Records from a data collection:
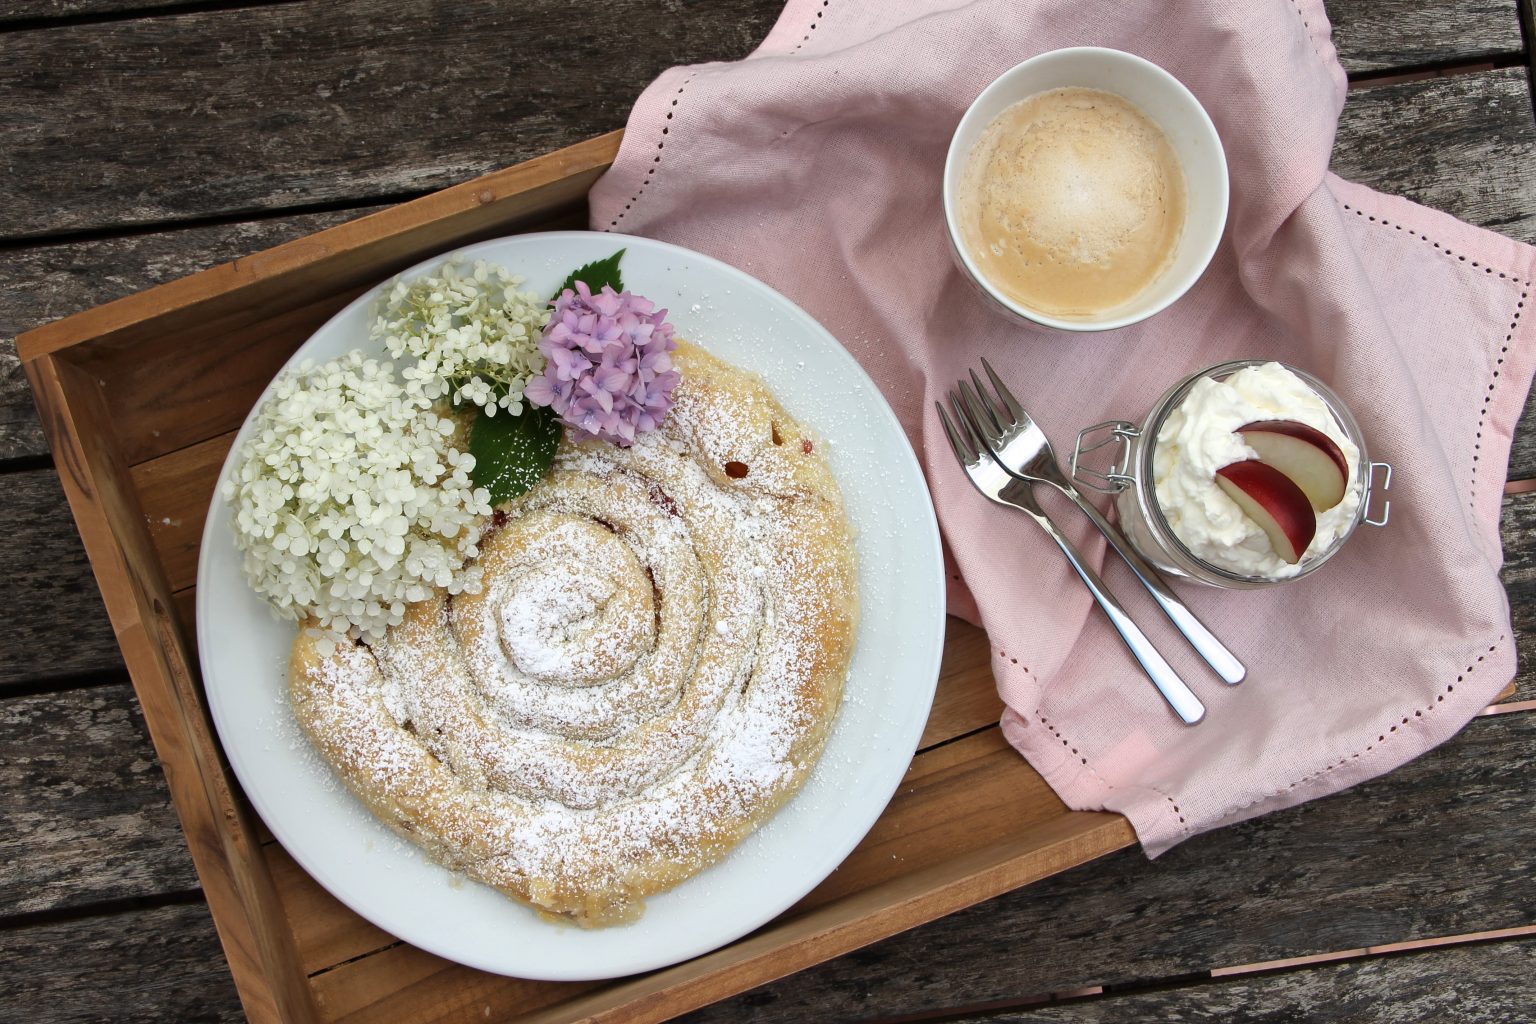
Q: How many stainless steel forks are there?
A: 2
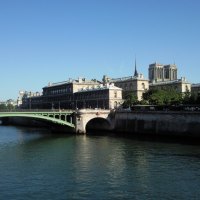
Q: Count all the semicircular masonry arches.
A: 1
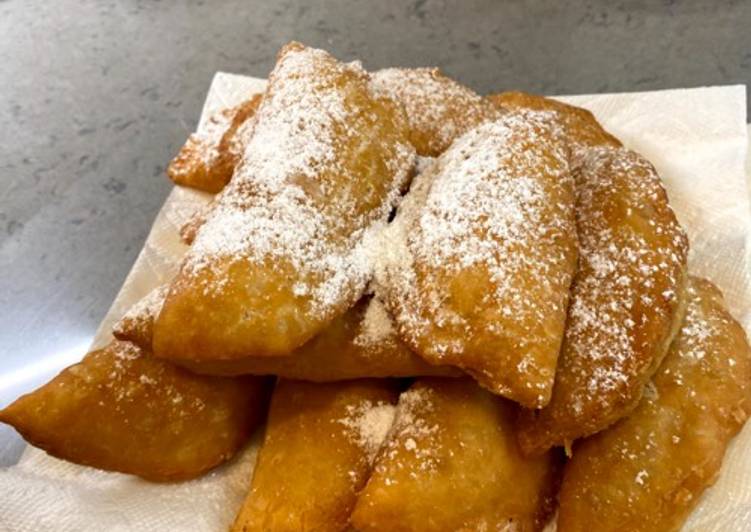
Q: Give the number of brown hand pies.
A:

▶ [YOUR ASSIGNMENT]
Return an exact transcription of the entries above, excluding each image.

▶ [REPLY TO THE EXERCISE]
Q: How many stainless steel forks are there?
A: 2
Q: Count all the semicircular masonry arches.
A: 1
Q: Give the number of brown hand pies.
A:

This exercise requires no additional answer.